Penezzi se desenvolveu tanto que se tornou um dos mais virtuosos violonistas brasileiros da atualidade — principalmente de choro —, com 18 álbuns lançados entre trabalhos solo, em duo (com Proveta, Alexandre Ribeiro, Yamandú Costa, Fabio Peron e maestro Laércio de Freitas) e em grupo.
Seu mais recente trabalho, Sonho, foi finalista na categoria instrumental do Prêmio da Música Brasileira 2026. “Esse disco veio de uma experiência onírica”, resumiu, em entrevista a CartaCapital.

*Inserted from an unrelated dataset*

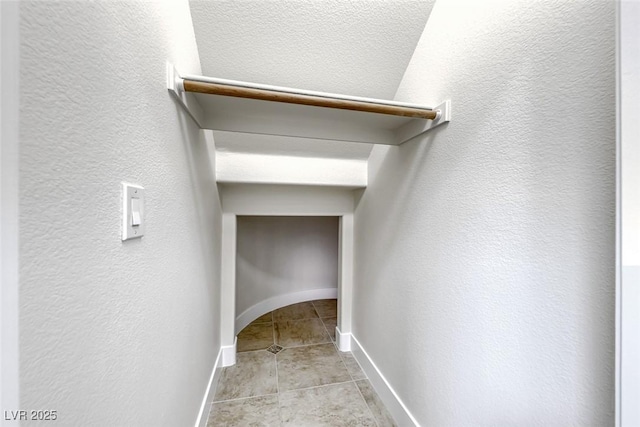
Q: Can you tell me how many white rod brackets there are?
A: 2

Esse álbum solo surgiu da produção de melodias a partir de sonhos que teve, os quais registrava por escrito na madrugada ou ao amanhecer. Para isso, mantinha caneta e papel ao lado da cama.
Há músicas relacionadas às abelhas — um sonho que resultou de um documentário a que assistiu — e à Floresta Amazônica. O repertório do disco tem choro, frevo, chamamé, cateretê, valsa e fado.